The Vertical Jump test is a common test used to measure an individual's lower body power, specifically their ability to jump vertically. The test is often used in sports such as basketball, volleyball, and track and field, as well as in fitness and rehabilitation settings.

To perform the Vertical Jump test, follow these general steps:

  1. Stand facing a wall or vertical measuring device that is high enough to capture the client's highest jump height.
  2. Calibrate by having the client reach up and touch the wall or measuring device with their fingertips, marking their standing reach height.
  3. Once set, have the client set up with their feet shoulder-width apart and hands either on their hips or by their sides.
  4. Queue the client to jump straight up as high as possible, reaching upward with their arms.
  5. Land back on the ground in the starting position.
  6. Measure and record the distance between the client’s standing reach height and the highest point they reached during the jump.
  7. Repeat the jump two more times, recording the highest jump height of the three jumps.
  8. Rest for about 30 seconds between each jump to allow for optimal recovery.

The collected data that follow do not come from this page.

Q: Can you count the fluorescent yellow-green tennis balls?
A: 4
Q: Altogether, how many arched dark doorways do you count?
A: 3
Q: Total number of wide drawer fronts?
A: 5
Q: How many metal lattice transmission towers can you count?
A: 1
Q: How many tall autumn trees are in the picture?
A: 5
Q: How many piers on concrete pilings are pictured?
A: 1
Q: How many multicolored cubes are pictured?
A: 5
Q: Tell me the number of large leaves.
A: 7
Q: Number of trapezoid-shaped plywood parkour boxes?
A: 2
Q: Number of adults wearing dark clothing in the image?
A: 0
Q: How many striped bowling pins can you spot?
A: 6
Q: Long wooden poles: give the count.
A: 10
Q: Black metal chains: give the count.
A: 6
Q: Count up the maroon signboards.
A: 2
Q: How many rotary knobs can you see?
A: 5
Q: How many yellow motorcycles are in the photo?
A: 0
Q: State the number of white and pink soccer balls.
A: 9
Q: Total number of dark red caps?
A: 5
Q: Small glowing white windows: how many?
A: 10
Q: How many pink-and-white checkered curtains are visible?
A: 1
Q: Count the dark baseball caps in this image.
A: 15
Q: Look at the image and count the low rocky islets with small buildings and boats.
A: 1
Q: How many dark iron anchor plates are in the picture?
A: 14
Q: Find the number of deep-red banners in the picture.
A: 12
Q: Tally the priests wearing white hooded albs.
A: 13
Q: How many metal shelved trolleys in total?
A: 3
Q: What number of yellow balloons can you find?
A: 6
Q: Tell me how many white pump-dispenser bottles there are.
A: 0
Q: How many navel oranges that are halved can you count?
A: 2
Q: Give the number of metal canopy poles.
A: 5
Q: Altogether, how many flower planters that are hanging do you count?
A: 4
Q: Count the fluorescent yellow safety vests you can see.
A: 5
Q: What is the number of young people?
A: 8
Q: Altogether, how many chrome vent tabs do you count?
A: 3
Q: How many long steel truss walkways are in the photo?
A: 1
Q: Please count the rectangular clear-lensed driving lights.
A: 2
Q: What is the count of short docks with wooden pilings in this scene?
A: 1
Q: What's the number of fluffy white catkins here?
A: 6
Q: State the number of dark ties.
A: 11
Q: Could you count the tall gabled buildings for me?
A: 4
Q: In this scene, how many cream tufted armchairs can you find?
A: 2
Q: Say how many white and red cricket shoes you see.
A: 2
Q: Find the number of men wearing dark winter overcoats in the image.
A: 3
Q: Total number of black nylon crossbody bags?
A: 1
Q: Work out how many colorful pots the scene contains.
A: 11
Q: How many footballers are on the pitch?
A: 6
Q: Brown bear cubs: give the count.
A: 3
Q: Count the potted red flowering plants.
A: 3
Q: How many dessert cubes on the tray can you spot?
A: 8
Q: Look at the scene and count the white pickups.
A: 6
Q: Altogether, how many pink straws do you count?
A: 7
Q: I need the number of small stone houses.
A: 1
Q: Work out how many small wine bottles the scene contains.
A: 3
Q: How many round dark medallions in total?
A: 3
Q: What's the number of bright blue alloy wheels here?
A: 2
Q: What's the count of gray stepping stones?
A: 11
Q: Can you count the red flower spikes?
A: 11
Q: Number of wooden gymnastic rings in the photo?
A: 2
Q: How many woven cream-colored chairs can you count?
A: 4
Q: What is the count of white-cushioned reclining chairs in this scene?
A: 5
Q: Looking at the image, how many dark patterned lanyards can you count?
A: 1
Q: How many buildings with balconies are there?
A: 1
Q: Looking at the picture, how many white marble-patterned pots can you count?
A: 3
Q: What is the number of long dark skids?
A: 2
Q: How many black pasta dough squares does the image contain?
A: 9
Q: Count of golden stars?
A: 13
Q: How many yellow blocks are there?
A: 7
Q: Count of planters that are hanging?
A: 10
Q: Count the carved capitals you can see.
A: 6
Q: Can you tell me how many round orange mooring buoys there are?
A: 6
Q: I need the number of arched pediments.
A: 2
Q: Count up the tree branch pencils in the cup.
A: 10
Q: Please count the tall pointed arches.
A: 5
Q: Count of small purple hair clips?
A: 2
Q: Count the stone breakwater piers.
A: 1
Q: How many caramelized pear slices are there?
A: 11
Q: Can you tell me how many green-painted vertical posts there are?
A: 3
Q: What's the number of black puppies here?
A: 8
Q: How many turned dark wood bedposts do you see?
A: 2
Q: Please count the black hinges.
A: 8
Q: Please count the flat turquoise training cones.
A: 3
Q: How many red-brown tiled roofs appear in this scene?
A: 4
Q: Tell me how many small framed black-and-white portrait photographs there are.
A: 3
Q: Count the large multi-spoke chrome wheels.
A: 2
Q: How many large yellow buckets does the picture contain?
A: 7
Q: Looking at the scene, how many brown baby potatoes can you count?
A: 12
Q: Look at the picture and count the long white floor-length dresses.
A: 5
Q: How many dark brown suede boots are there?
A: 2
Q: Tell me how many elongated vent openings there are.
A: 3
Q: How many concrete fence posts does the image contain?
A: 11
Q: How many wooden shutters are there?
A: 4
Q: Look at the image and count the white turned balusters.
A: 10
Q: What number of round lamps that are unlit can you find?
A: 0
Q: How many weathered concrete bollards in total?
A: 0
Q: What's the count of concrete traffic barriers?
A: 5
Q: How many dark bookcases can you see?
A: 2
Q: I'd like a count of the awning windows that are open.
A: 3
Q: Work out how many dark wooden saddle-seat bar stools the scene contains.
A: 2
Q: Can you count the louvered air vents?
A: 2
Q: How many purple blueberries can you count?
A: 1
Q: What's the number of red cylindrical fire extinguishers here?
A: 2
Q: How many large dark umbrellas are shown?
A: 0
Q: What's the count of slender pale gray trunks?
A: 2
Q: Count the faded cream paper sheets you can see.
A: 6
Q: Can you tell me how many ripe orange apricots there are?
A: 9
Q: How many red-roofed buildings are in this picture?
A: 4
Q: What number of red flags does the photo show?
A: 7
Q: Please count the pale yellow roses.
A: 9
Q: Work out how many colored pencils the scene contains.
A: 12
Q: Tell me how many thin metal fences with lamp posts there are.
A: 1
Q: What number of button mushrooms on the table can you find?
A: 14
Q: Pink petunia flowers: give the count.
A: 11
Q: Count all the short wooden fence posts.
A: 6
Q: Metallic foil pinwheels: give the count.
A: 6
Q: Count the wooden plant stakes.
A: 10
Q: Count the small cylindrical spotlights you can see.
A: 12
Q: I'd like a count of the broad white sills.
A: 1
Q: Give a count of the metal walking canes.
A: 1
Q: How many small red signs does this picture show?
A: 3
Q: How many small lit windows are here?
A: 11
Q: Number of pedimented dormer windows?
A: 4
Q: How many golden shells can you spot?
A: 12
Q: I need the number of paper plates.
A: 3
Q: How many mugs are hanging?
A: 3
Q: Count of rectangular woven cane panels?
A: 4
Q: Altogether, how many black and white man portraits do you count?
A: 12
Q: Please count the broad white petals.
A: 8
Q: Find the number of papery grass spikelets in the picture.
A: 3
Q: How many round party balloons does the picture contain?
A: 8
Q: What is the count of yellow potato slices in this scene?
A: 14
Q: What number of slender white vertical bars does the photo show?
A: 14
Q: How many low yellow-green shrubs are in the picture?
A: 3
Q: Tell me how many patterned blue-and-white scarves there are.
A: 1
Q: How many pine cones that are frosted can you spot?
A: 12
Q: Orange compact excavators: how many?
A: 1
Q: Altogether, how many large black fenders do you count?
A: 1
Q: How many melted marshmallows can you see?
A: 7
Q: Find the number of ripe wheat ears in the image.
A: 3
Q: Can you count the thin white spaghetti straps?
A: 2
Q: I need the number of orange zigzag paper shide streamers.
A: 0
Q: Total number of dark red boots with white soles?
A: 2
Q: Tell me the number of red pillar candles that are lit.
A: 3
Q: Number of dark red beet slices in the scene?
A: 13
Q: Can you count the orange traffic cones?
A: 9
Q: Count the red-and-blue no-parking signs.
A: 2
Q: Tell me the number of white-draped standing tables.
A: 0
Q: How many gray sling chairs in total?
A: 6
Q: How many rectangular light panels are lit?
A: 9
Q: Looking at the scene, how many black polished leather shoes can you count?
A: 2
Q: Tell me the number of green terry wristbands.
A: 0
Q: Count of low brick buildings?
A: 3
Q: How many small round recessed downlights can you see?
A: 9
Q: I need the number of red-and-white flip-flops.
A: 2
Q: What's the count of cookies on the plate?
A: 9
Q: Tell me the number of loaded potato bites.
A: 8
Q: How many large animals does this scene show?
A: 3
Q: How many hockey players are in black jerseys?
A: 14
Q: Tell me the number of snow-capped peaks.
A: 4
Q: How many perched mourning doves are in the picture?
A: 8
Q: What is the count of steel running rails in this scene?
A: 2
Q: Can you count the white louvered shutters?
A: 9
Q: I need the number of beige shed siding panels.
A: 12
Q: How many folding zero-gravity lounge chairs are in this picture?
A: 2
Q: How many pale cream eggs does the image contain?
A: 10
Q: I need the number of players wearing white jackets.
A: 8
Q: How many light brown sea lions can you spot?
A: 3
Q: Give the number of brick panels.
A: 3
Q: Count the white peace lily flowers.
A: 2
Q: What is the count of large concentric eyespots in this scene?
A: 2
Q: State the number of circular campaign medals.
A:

It's important to ensure proper jumping technique, including using the arms to generate upward momentum and bending the knees to gather energy before jumping. Additionally, the individual should not take any steps before jumping or use any additional equipment or aids (such as a running start or weights).

Here are some general guidelines for normative data of vertical jump height:

  • Average jump height for untrained males: 16-20 inches (40-50 cm)
  • Average jump height for untrained females: 12-16 inches (30-40 cm)
  • Average jump height for trained males: 24-28 inches (60-70 cm)
  • Average jump height for trained females: 20-24 inches (50-60 cm)

Note that these values are approximate and can vary depending on the specific population being tested and the testing protocol used. It's important to consult appropriate references for specific normative data based on age, gender, and fitness level.

 

References:

  1. Bosco, C., Luhtanen, P., & Komi, P. V. (1983). A simple method for measurement of mechanical power in jumping. European journal of applied physiology and occupational physiology, 50(2), 273-282.
  2. Bobbert, M. F., Gerritsen, K. G., Litjens, M. C., Van Soest, A. J., & Hofman, A. (1996). Why is countermovement jump height greater than squat jump height?. Medicine and science in sports and exercise, 28(11), 1402-1412.
  3. Markovic, G., & Jaric, S. (2004). Is vertical jump height a body size-independent measure of muscle power?. Journal of sports sciences, 22(3), 259-265.
  4. Myer, G. D., Ford, K. R., Brent, J. L., & Hewett, T. E. (2006). The effects of plyometric vs. dynamic stabilization and balance training on power, balance, and landing force in female athletes. Journal of Strength and Conditioning Research, 20(2), 345-353.
  5. Slinde, F., Suber, C., & Suber, L. (2008). Power and vertical jump. Journal of strength and conditioning research, 22(1), 275-277.